The uncanny perfection of "If I Fell" and "I Should Have Known Better" endures after everything else has gone. It filled that luxurious cinema last night as surely as it warmed the Pioneer in Dewsbury fifty years ago this week. We sat there rapt. When the cowbell came in on the middle eight of the title song I felt the screen was about to burst with joy.




Sunday, June 29, 2014

Mis-remembering Bobby Womack

It's good that BBC TV News acknowledge the deaths of artists like Bobby Womack but I'm increasingly irritated by the way they feel they have to misrepresent history in order to justify doing it.

He had hits with "It's All Over Now" and "Across 110th Street", they said. Well, of course, it's the Rolling Stones who had the hit with the first song and when "Across 110th Street" came out in 1972 it got to number 19 in the black singles chart in the USA, which even in those days was hardly a smash. It was only in 1997 when Quentin Tarantino put it on the soundtrack of Jackie Brown that it came to wider attention, or at least to the attention of those people who end up putting together news bulletins in 2014.

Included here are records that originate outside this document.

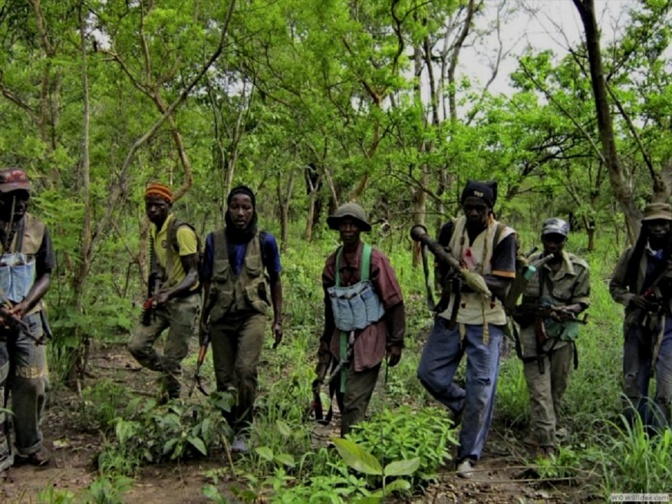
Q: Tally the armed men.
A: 7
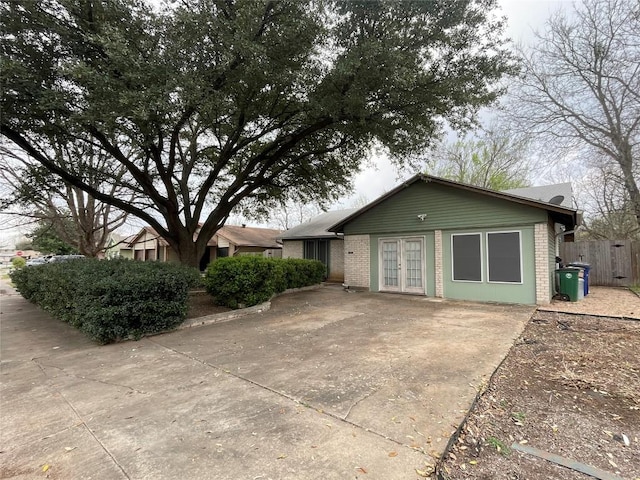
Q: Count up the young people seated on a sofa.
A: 0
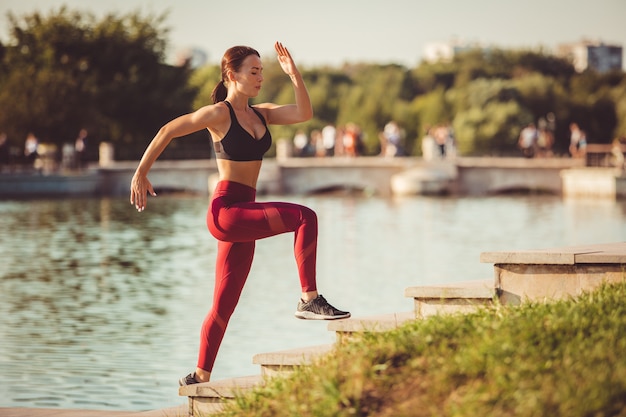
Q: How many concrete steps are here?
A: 5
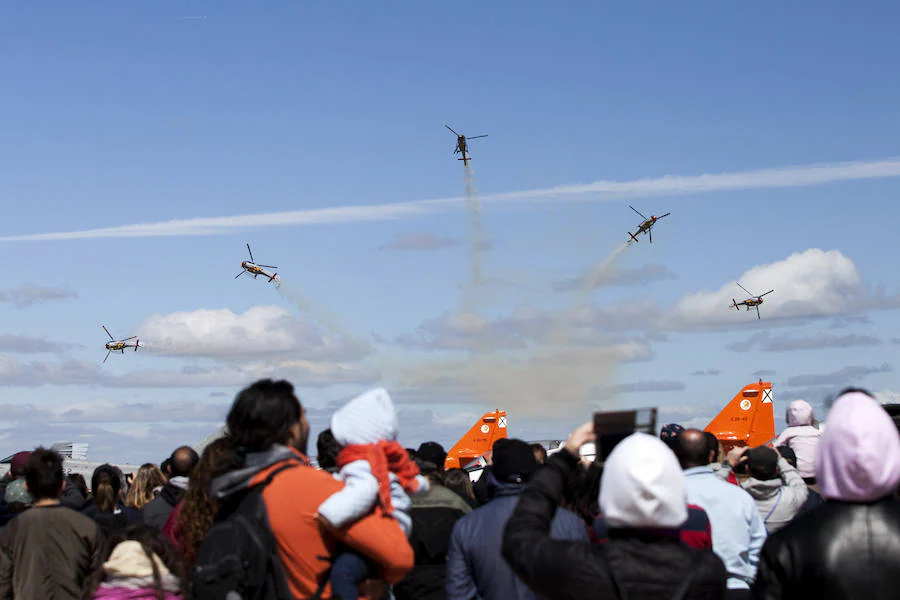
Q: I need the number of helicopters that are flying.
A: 5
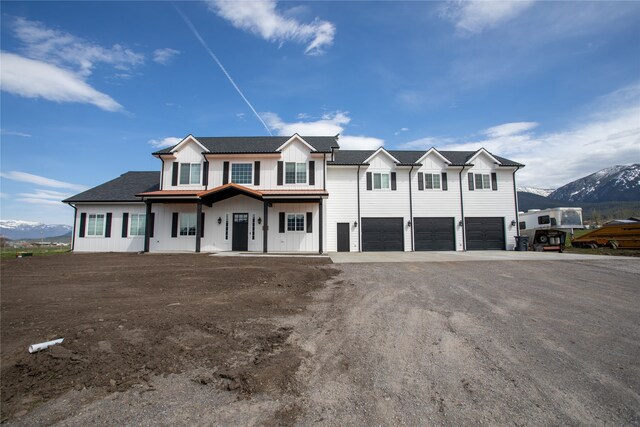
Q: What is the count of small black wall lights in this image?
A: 6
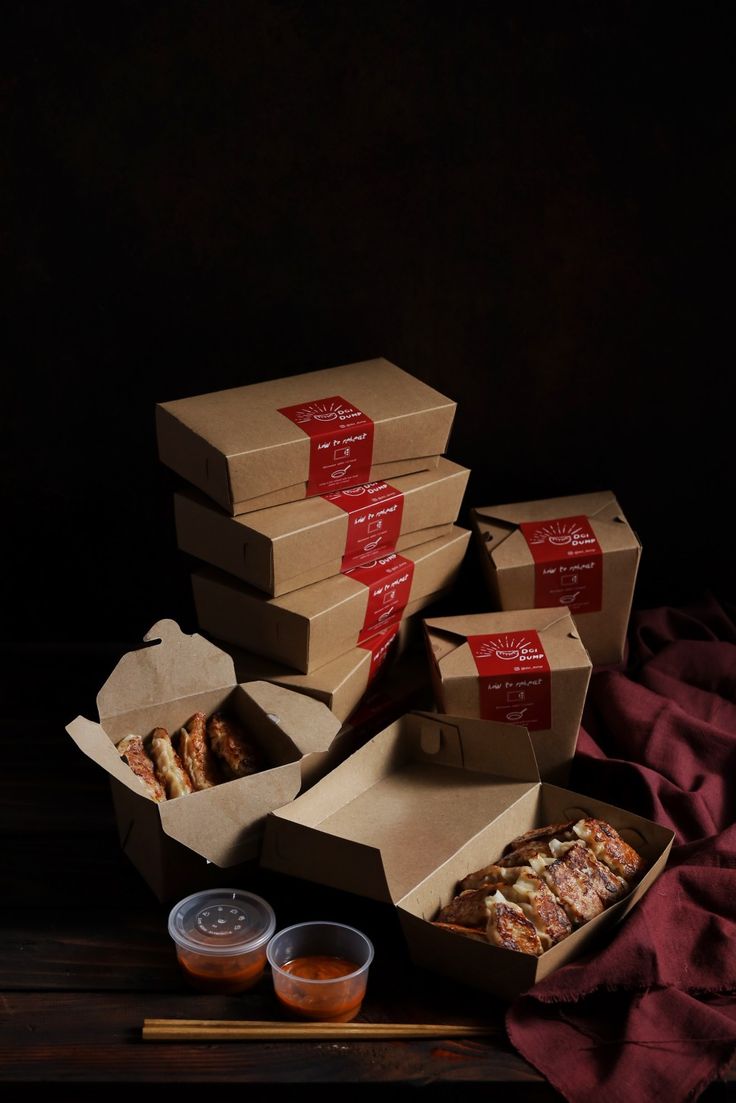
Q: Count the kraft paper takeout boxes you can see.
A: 9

The bulletin went on to say that he'd played Glastonbury a while back in front of an audience including everyone from small children to grandparents. The implication was that Bobby had drawn all those people there, which I don't think he would have claimed. Then there was a brief interview with an old bloke in this year's crowd who remembered seeing him and said he liked him because he was, well, old.

I suppose people like Womack are a problem for the news machine. Not obscure enough to be regarded as underrated (indeed he was always being talked up by people like Keith Richards) and not famous enough to able to depend on the people at home having actually heard of him.

Saturday, June 28, 2014

Pythons and privilege

Finished The Python Years: Diaries 1969-1979 by Michael Palin. Really interesting. You get the impression Cleese was living beyond his means from early on and that Idle always saw himself as a member of the jet set, which probably helps explain this year's reunion. These people have lifestyles that have to be maintained.

But even modest Michael doesn't really appreciate how privileged he is; or if he does he doesn't let on. In 1979 he's asked to open a fete at the local boys secondary school. He does it in the hope that his own boys will be able to get in to the school when they're old enough. Don't think that was ever in doubt. If you're famous enough to open the fete, you're famous enough to open lots of other doors. It's the kind of power celebrities prefer to play down.

Friday, June 27, 2014

The Premier League and England. It's a lose-lose situation.

England's top footballers won't get any better until they play overseas.

That means that some overseas team has to want to buy them. Since our top players are over-priced they don't.

The English players also have to want to go overseas. Since our top players are frightened of abroad, they don't.

Most of the overseas players who play in the UK are better for the experience. They're exposed to a different way of doing things. They improve their language skills. They get out of their comfort zone. They meet and mix with players from all over the world.

Meanwhile the Premier League is doubly bad for the England team. The amount of money washing about in it ensures that our best players never go overseas to get better while guaranteeing that the best overseas players come here to get better.

It's a lose-lose.


Monday, June 23, 2014

Graeme Swann is commentary gold

I've enjoyed listening to Graeme Swann on Test Match Special over the last few days.

For the benefit of those who neither know nor care about sport or cricket, Graeme Swann was a spin bowler who was one of England's few world-class players until time caught up with him and his body broke down during this winter's nightmare tour of Australia.

Swann's a really good talker. Not an intellectual but an easy conversationalist, a talented mimic and smart enough to be able to convey the nuances of what it's like out there in the middle.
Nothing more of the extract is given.